At 71 meters high and 28 meters wide, the Buddhist statue in Sichuan province is the largest of its kind in the world. Since being carved out of a cliff during the Tang Dynasty (AD 618-907), the relic has survived floods and earthquakes, but it is now at great risk from a man-made threat.
Acid rain is a by-product of burning coal and fossil fuels. Combustion releases sulfur dioxide (SO2) and nitrogen oxides (both nitric oxide and nitrogen dioxide) into the air, which bond with water and oxygen molecules and then fall as sulfuric and nitric acid.
As the world's largest coal consumer, China is also the third largest acid rain region, after Europe and North America. A 2005 report found that 28 percent of the country's territory, mostly south of the Yangtze River, was affected by acid rain.
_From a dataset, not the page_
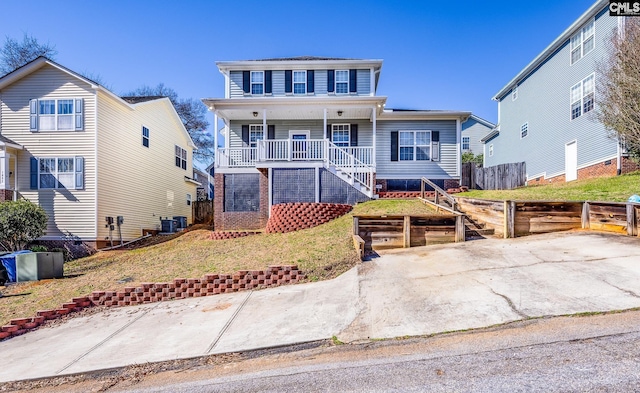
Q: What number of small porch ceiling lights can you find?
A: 2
In 2005, Chinese factories spewed out 25.5 million tons of SO2, double the level regarded as "safe", according to the country's environmental authorities. The findings prompted the central government to adopt an aggressive target to rein in the rapid increase of SO2 emissions from unbridled industrial development. The aim was to reduce the discharge of the pollutant by 10 percent by the end of 2010.
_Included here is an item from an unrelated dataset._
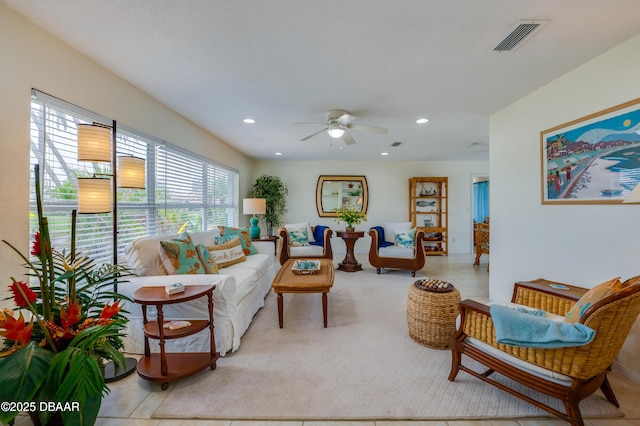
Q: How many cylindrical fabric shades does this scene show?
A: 4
Through phasing out inefficient thermal power-generating units and installing scrubbers (chemical filters fitted in chimneys) to remove pollutants, China achieved a 14-percent drop in SO2 emission between 2006 and 2010, from 2005 levels, said Zhou Shengxian, minister of environmental protection.
However, as China claimed victory in meeting its 10-percent sulfur reduction target, monitoring results showed acid rain is still battering many parts of the country, with increased frequency in some areas.
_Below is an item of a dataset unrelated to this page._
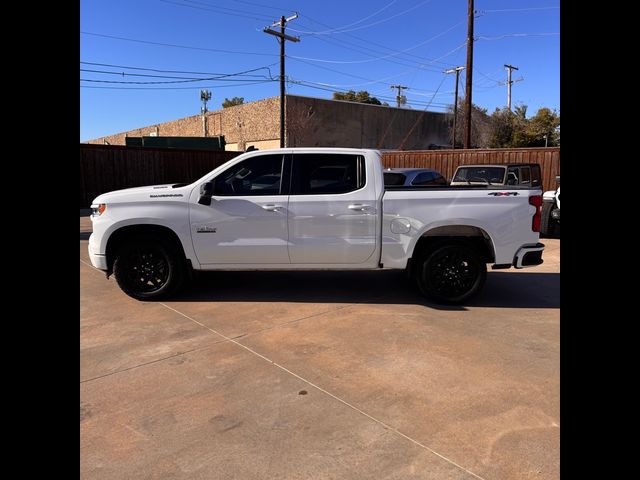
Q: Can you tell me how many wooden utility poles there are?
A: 5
According to the latest annual quality report published by the Ministry of Environmental Protection, 258 cities and counties recorded acid rainfall in 2009. For 112 of them, at least one in every two precipitations was acidic.
In fact, the areas suffering from acid rain are actually expanding, with some already reporting increased acidity, an internal study commissioned by the ministry and led by Tsinghua University has discovered.
Monitoring stations in the Pan-Bohai Bay area in Northeast China, for example, have recorded the highest frequency and acidity of acid rain in 15 years, states the study report.
The coastal city of Dalian in Liaoning province, also a popular summer resort, reported an acid rain frequency of 51.6 percent in 2007.
Acid rainfall is also increasing along the west coast of the Taiwan Straits, around Chengdu and Chongqing in Southwest China and throughout the Pan-Beibu Gulf Economic Zone in the south. All these regions are expected to become the country's next growth engines thanks to booming heavy industries, such as petrochemicals, energy, metallurgy and equipment manufacturing, according to the Tsinghua-led study.